At the end of 2012, the stock of direct investment in Canada from the United States was CA$326.5 billion, while Canada has invested $289 billion in our NAFTA partners. Canada and the U.S. have one of the world’s largest investment relationships with a bilateral investment stock totalling almost $616.0 billion in 2012. The stock of Canadian direct investment in Mexico has increased dramatically since NAFTA entered into force, reaching nearly $5.6 billion in 2012, up from only $530 million in 1993, and making Canada the 4th largest foreign investor in Mexico.


North America is home to approximately 459 million people, representing about one quarter of the world’s economy. Our integration helps maximize our capabilities, making our economies more innovative and competitive, creating a North America where Canadian, American and Mexican companies do more than sell things to each other – now, our companies increasingly make things together.

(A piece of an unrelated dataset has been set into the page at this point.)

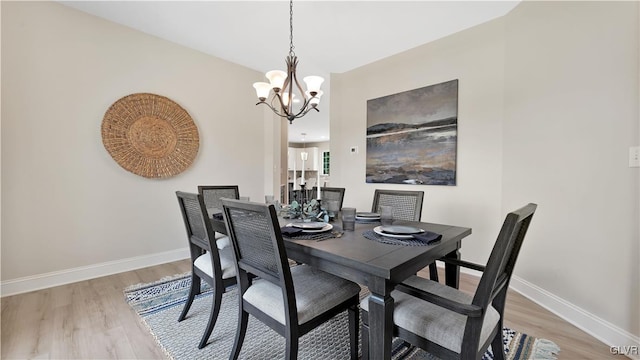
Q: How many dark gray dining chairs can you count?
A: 6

NAFTA has benefited North American businesses through increased export opportunities resulting from lower tariffs, predictable rules, and reductions in technical barriers to trade. Along with increasing exports and imports, firms have become more specialized and thus more competitive, allowing for them to make things together for customers within and beyond the NAFTA region.

For Canadians, it is important that trade and investment liberalization proceed hand in hand with efforts to protect the environment and improve working conditions. Under NAFTA, our three countries have also been able to introduce the successful approach of parallel environmental and labour cooperation agreements.

Through the North American Agreement on Environmental Cooperation (NAAEC), the three partners agreed to promote the effective enforcement of environmental laws. Through the North American Agreement on Labour Cooperation (NAALC), the three partners agreed to work together to protect, enhance and enforce basic workers’ rights.

A strong, modern and flexible NAFTA is important for the continent to maintain its competitiveness in an increasingly complex and connected global marketplace. Canada and its NAFTA partners will continue to work together to reduce the costs of trading within the region and to improve the competitiveness of North America.